▸ **Work required**
Your task is to find every line in the records that holds the string "many" and copy it.

▸ **Input data**
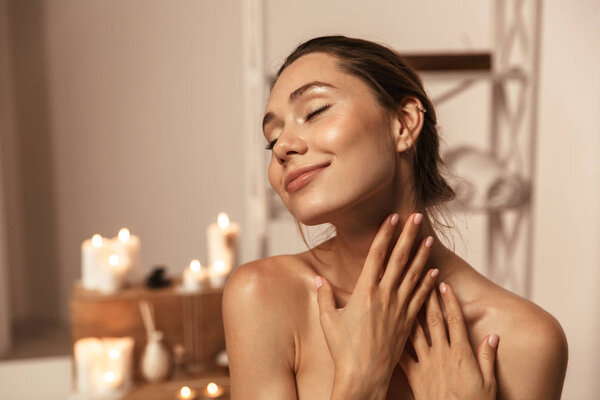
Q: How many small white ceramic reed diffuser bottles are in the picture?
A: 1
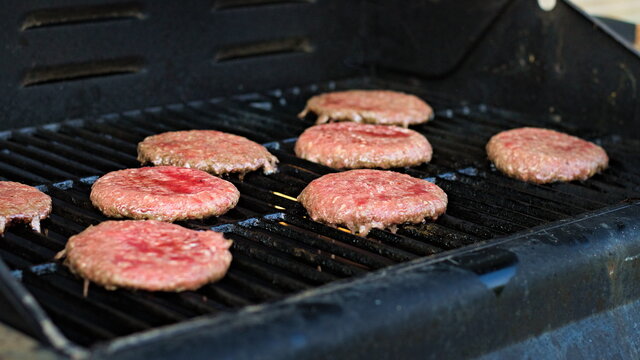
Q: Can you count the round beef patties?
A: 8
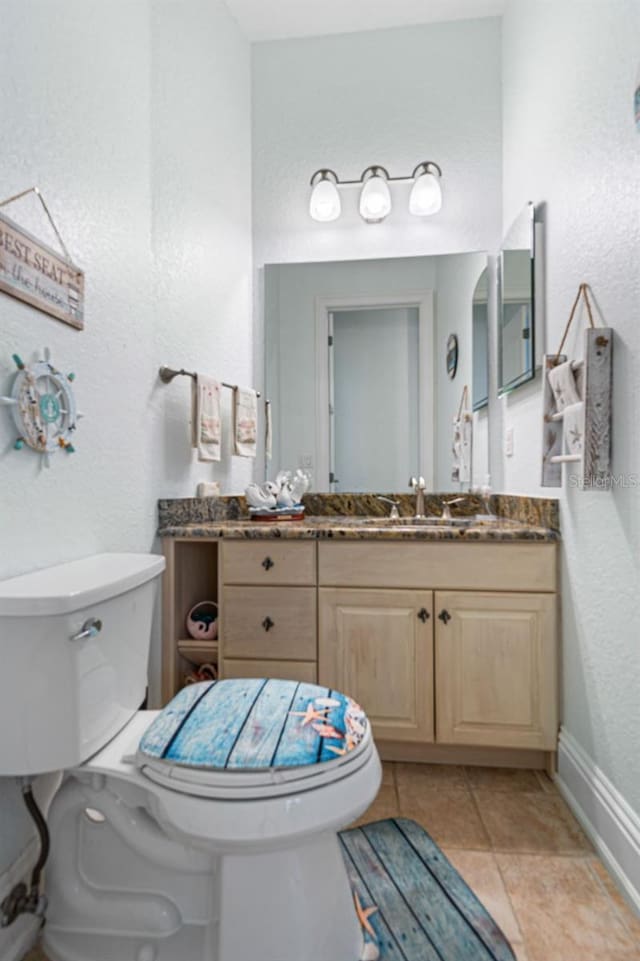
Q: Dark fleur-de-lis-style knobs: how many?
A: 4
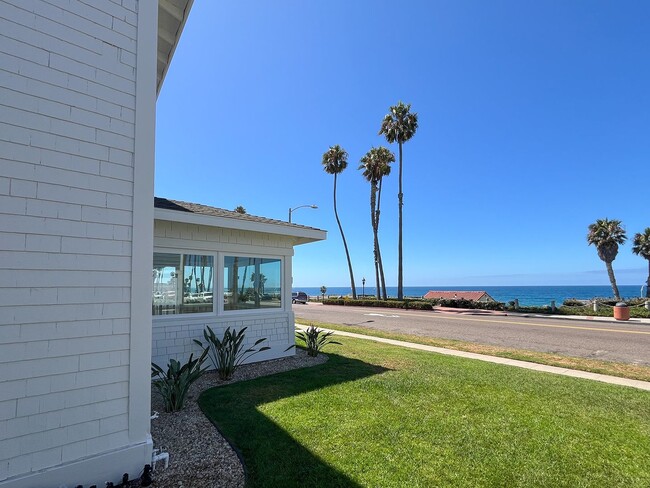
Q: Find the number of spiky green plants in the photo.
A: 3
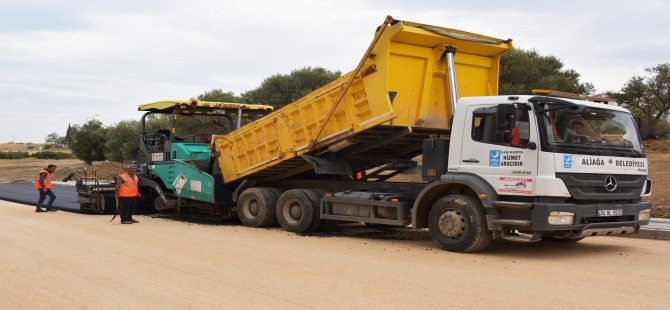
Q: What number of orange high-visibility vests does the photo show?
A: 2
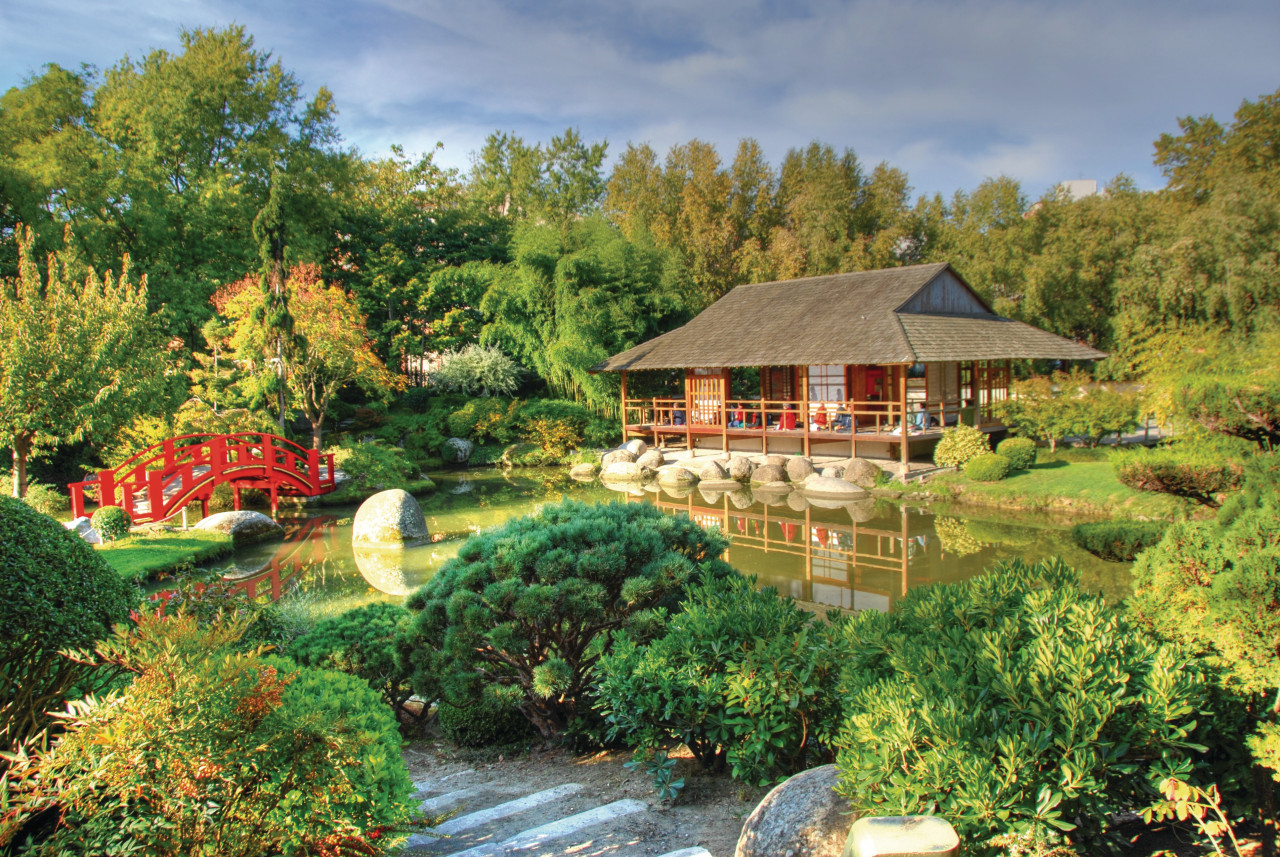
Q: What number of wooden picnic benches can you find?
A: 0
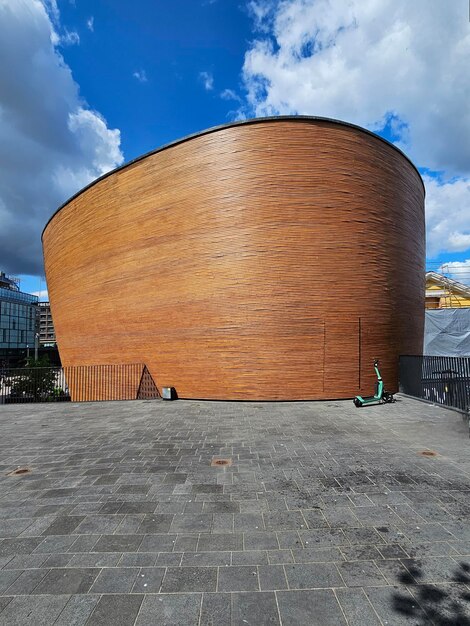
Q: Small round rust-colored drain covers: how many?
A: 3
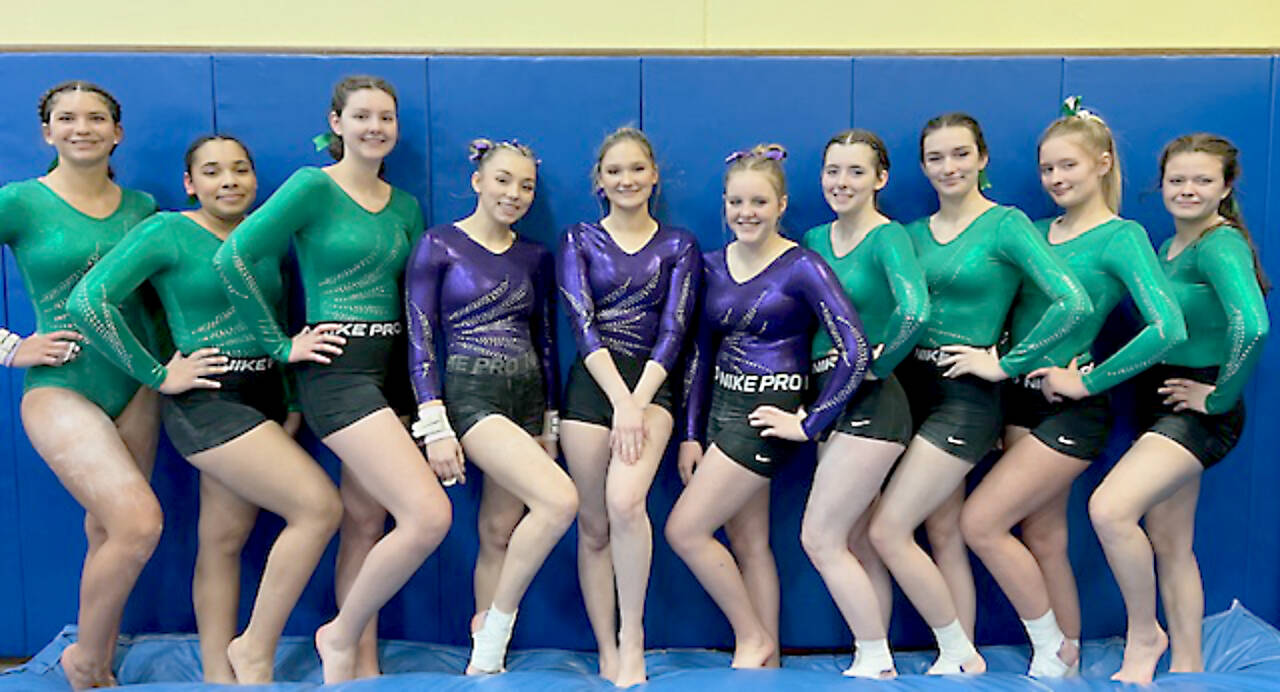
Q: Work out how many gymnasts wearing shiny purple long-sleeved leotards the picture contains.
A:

▸ **Solution to this task**
Q: How many small white ceramic reed diffuser bottles are in the picture?
Q: Dark fleur-de-lis-style knobs: how many?
Q: Small round rust-colored drain covers: how many?
Q: Work out how many gymnasts wearing shiny purple long-sleeved leotards the picture contains.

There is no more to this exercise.